HBV replicates via an RNA intermediate. The pgRNA is transcribed from the cccDNA template in the nucleus (63). To determine if cccDNA can be detected in B13-1 and B13-28 cells after induction, we analyzed the cccDNA by Southern blot analysis. As shown in Fig. 7B, an HBV-specific signal could be detected at a position expected for cccDNA from both Dex plus OSM-treated B13-1 and B13-28 cells. Restriction enzyme EcoRI is known to cut once in the HBV genome of the ayw subtype (49). When the extracted cccDNA preparation was digested with EcoRI before loading, this putative cccDNA band upshifted to a 3.2-kb position on the 1.2% agarose gel, which is where a linearized full-length HBV genome would band (Fig. 7B, lane 3).

To see if intracellular HBV capsids can be secreted into the medium of B13-1 and B13-28 systems, we analyzed the virions by density gradient centrifugation (data not shown). Fractions corresponding to the expected density of HBV virions (around 1.24 g/cm³) were collected and dialyzed to remove CsCl (56). Virion-associated DNA was extracted and analyzed by Southern blotting. As expected from wild-type HBV, the mature genome is preferentially exported (Fig. 7C).

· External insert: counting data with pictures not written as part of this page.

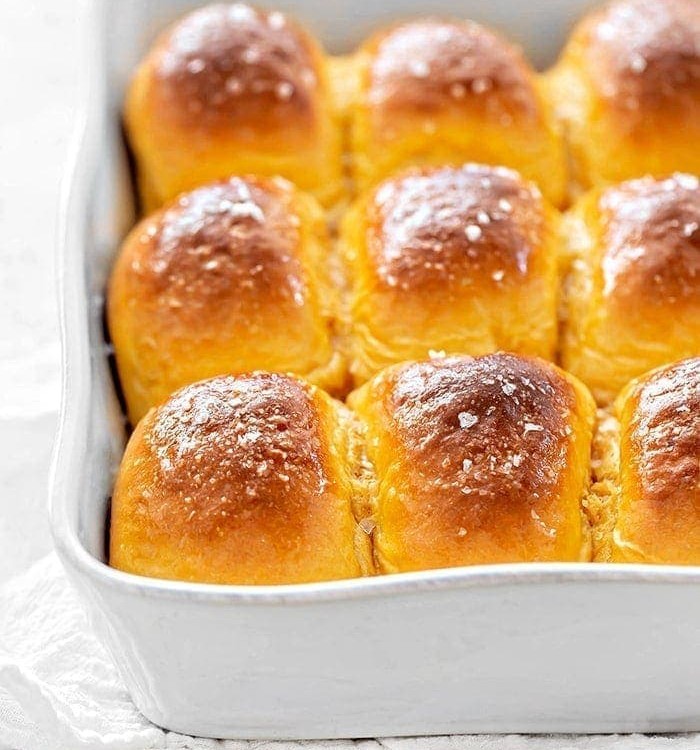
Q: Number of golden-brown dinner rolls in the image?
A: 9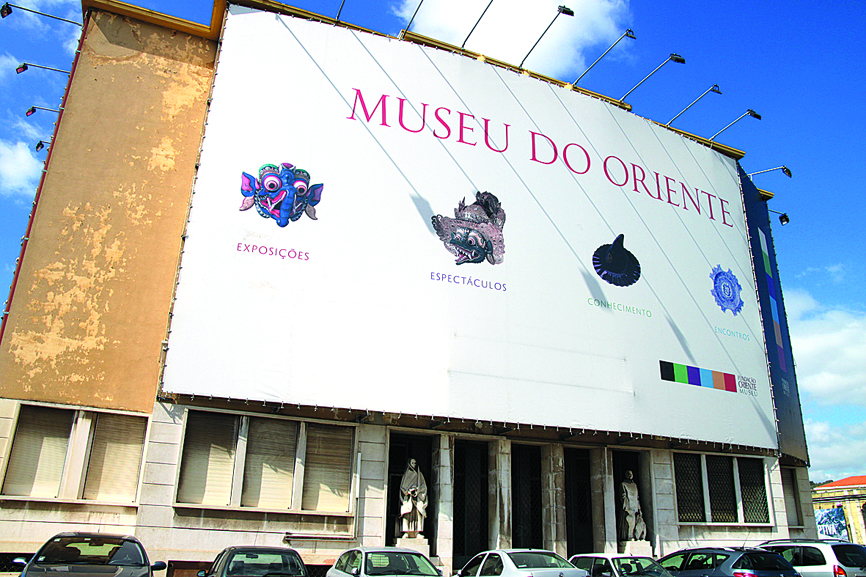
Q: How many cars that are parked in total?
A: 7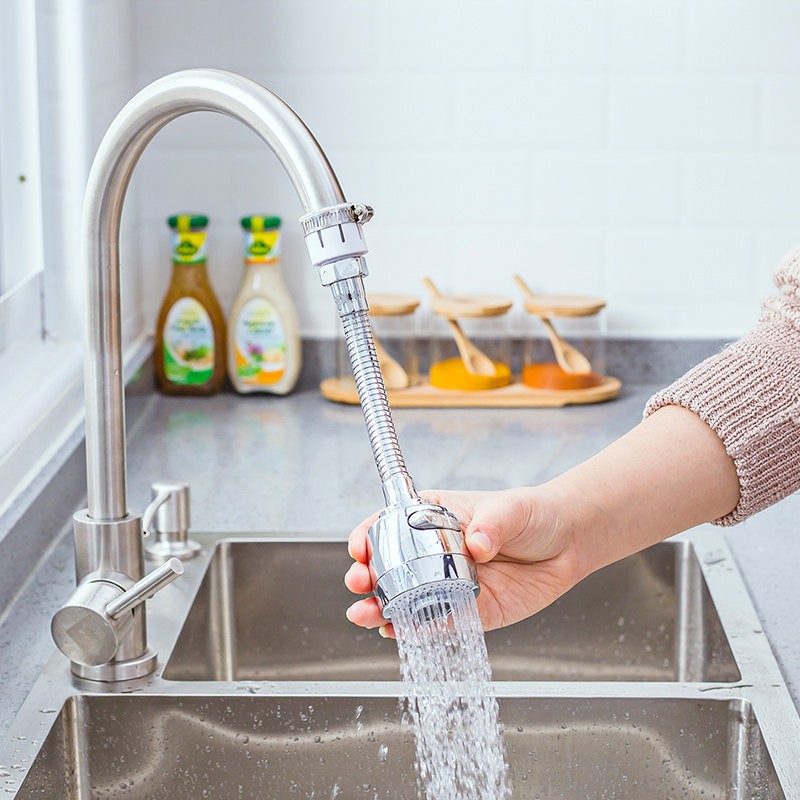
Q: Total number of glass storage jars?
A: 3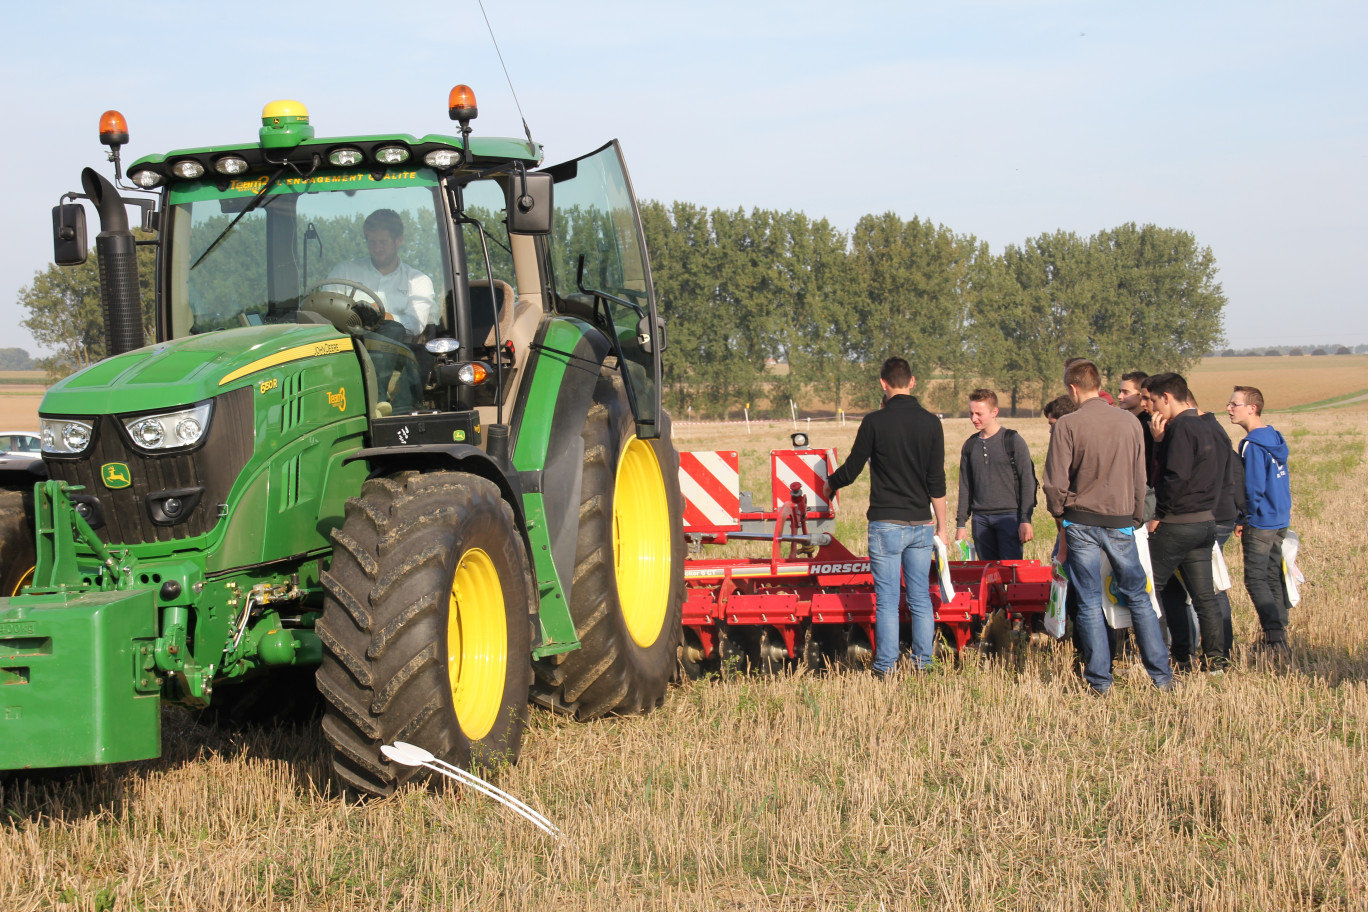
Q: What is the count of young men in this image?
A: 11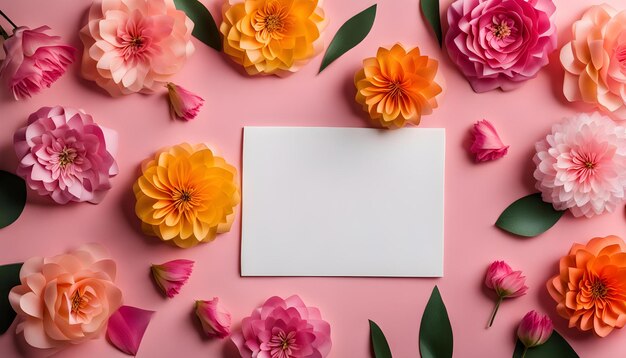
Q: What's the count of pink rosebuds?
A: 6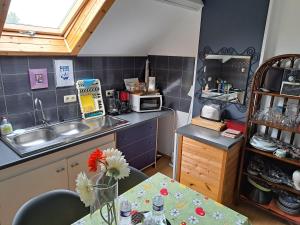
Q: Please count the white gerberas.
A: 3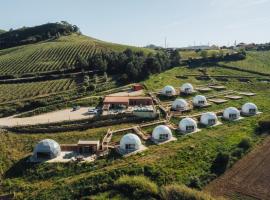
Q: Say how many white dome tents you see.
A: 11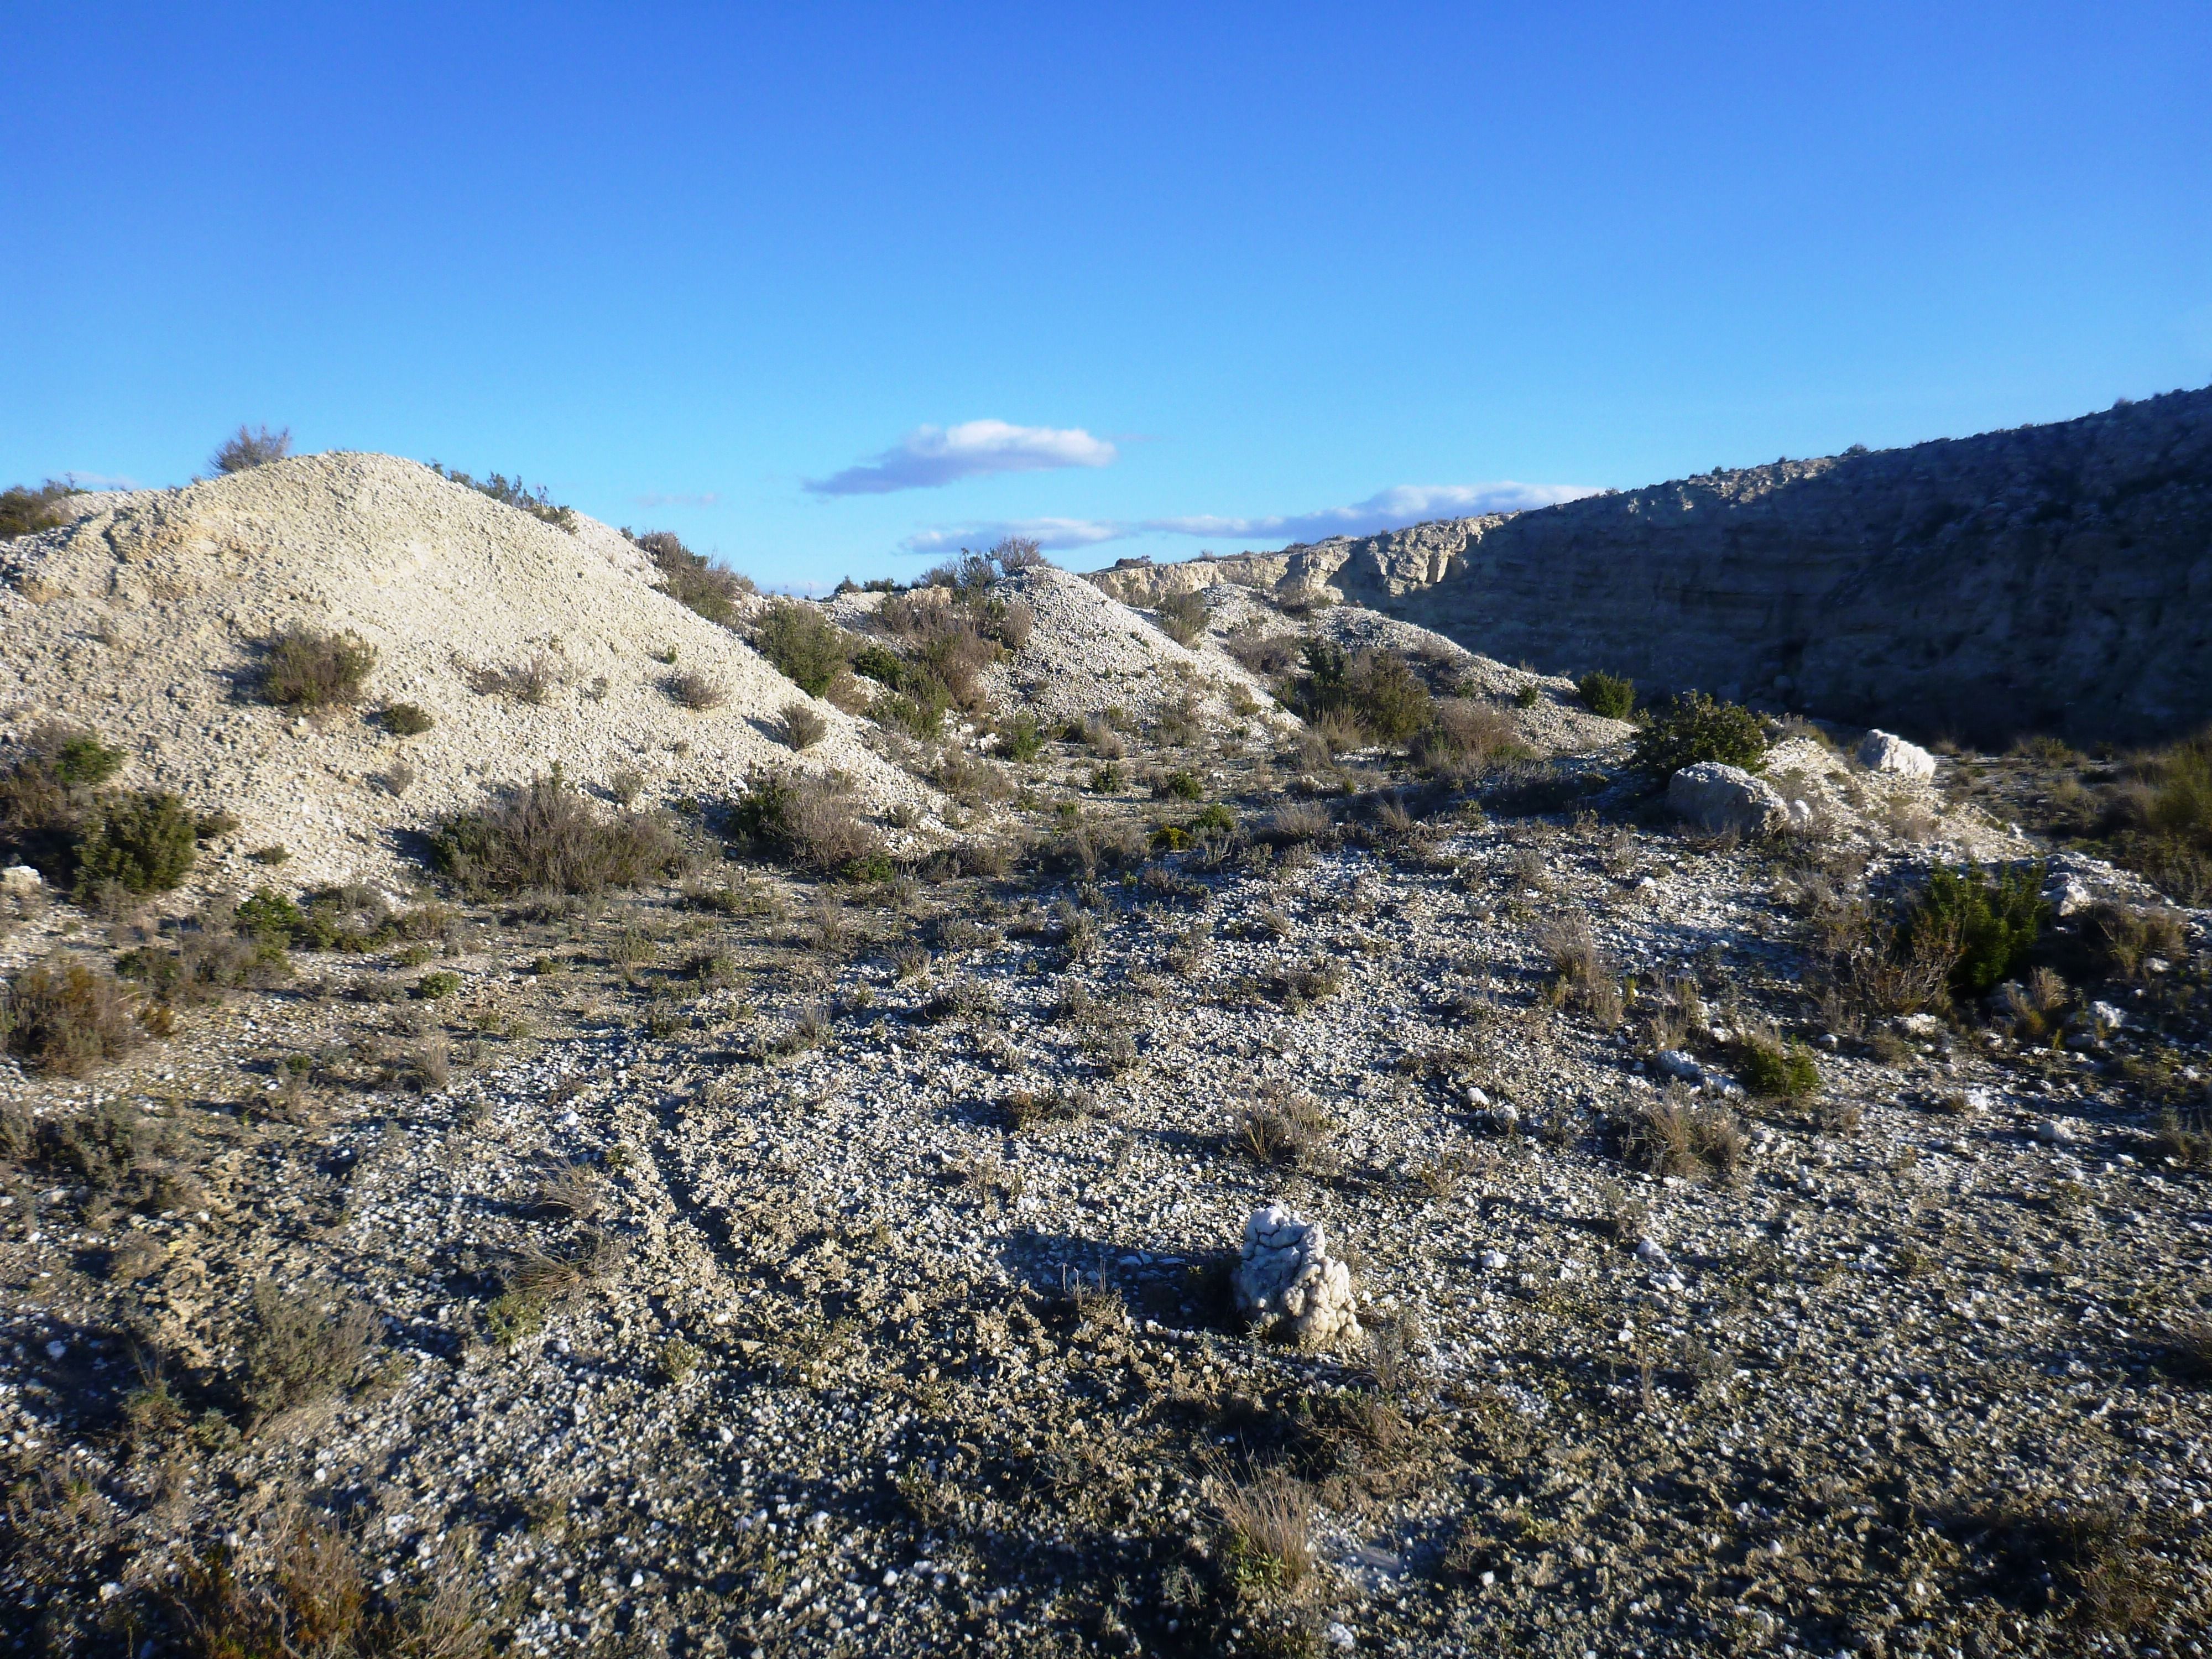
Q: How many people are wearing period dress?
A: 0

Electron microscopic examination of secreted HBV viral and subviral particles in the medium of transdifferentiated B13-28 cells. The results in Fig. 7C were also confirmed by transmission electron microscopy. As shown in Fig. 8, in addition to tubular and spherical subviral particles, we can detect Dane-like particles with an electron-dense core, concentric shape, and approximately 42 nm in diameter. This result suggests that the hepatocyte-like cells of transdifferentiated B13-1 and B13-28 can indeed support virion assembly and secretion of mature genome similar to an authentic hepatocyte.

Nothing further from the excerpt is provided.